Welcome to Blackville.

The stall owners stood behind their wares, a sense of pride as they happily showcased their goods. From watercolour paintings, jewellery of many shapes and material, fashion, wood crafts, hand dyed scarves, straw bags, metal ornaments, clay homewares, photography, home furnishings, local produce from the plains and the tastiest honey I have had for some time. It was an exciting array of goodies.

The homemade lime and coconut cake was delectable with my morning coffee, enjoyed in the spring sun with a wisp of a breeze keeping the heat at bay. We watched younger ones tuck into fairy floss, washed down with a frozen cup of pure delight as a duet played gentle music to entertain.

Ahh this is how Sunday should be!

After our fill of tastes and a bag full of goodies we set off on a different route home. I am a bit like my father in that I try to never travel the same road twice on a road trip. We circled back to Spring Ridge and a pit stop at the local Royal Hotel. The residents of Spring Ridge wont go hungry while ever they have the burgers at the Royal!
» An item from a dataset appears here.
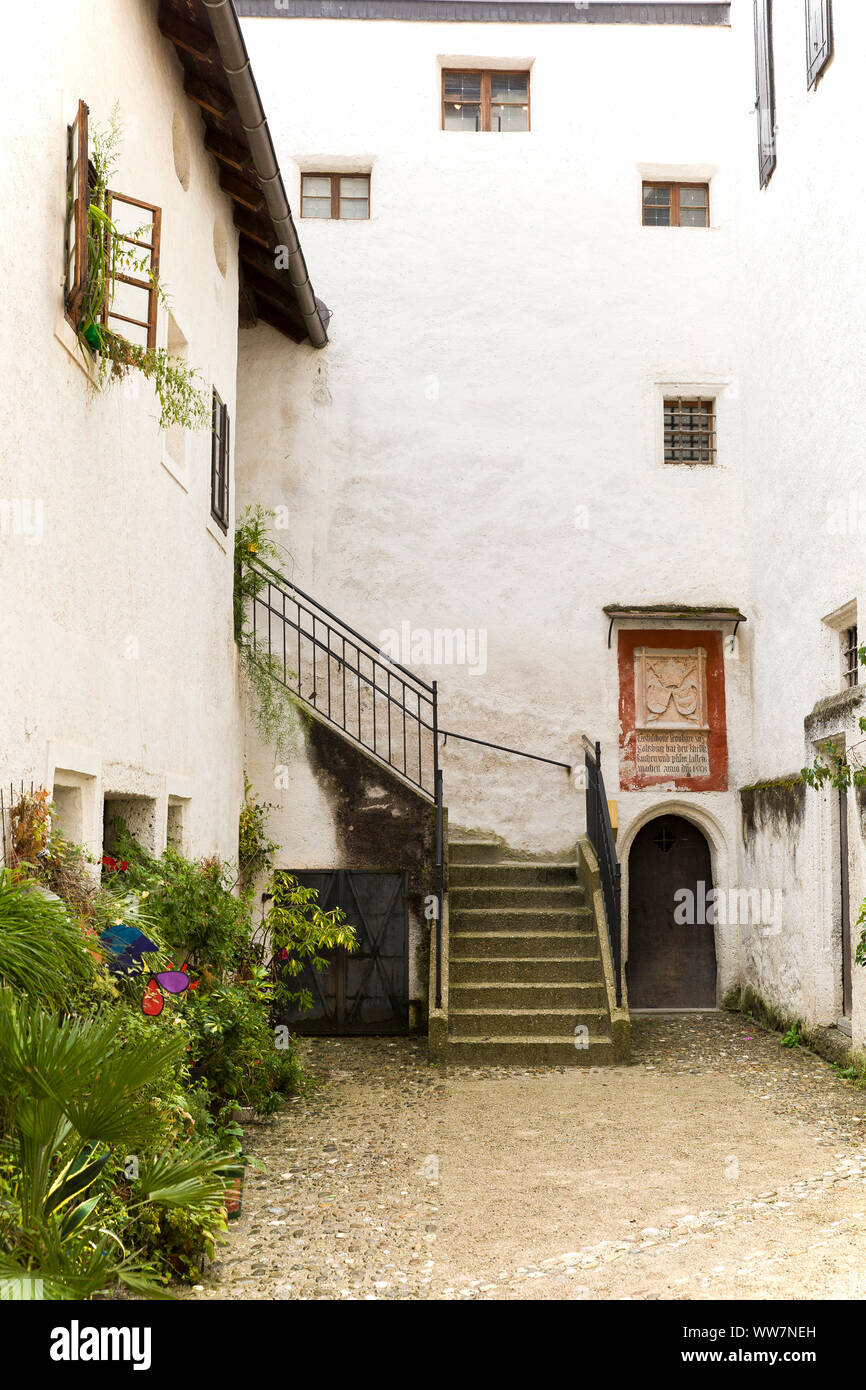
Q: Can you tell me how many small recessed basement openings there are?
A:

One cant help but relax snuggled in this country.

Sunday road trip.

Family, spring, fresh air.

Living a dream.



Some great stalls that were there:

Food River Station – produce and gift ware profiling the great Liverpool Plains

Wattle Tree Love – lovely hand dyed scarves

Colourful bags and baskets

Buzz Honey – The best honey for a long time – Phone 0429 074 520

or head to the Blackville Arts and Markets Facebook page for more information.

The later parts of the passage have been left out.